> Exercise aim: Copy each line of the records below that has "many" in it.

> Data for this exercise:
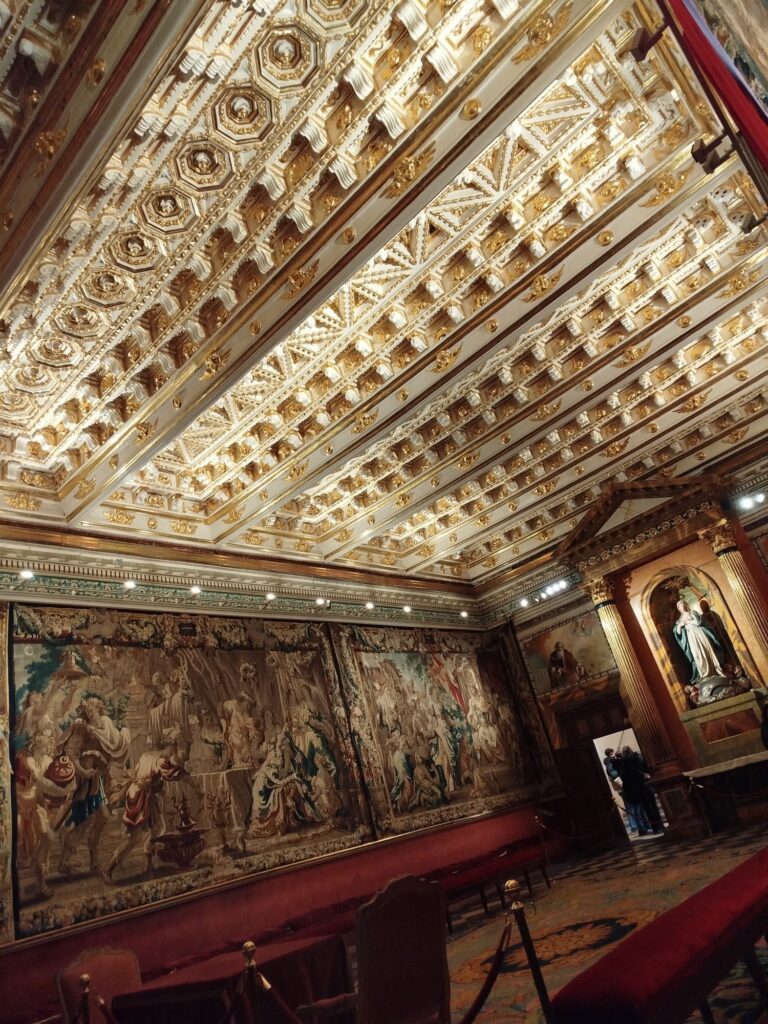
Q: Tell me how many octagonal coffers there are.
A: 11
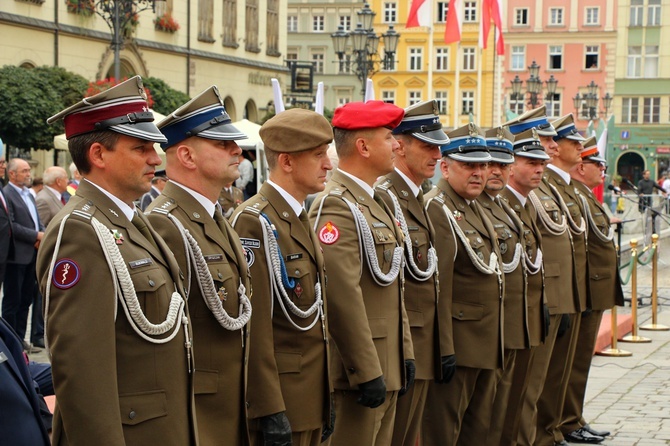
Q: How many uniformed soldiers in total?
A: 11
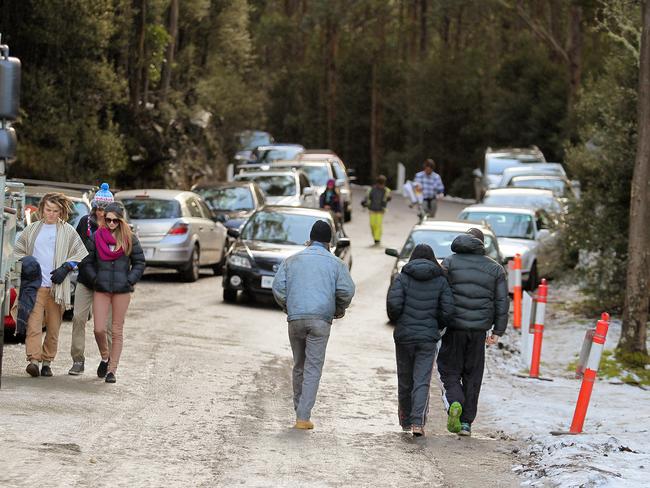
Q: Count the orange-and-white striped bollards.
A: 3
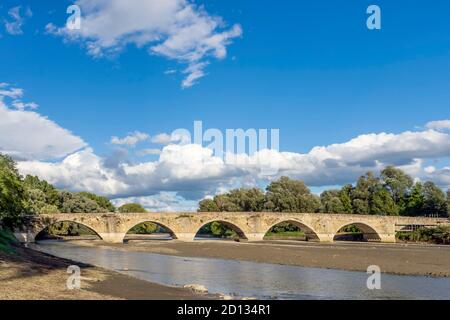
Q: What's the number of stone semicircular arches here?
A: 5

> Task result:
Q: Tell me how many octagonal coffers there are.
Q: How many uniformed soldiers in total?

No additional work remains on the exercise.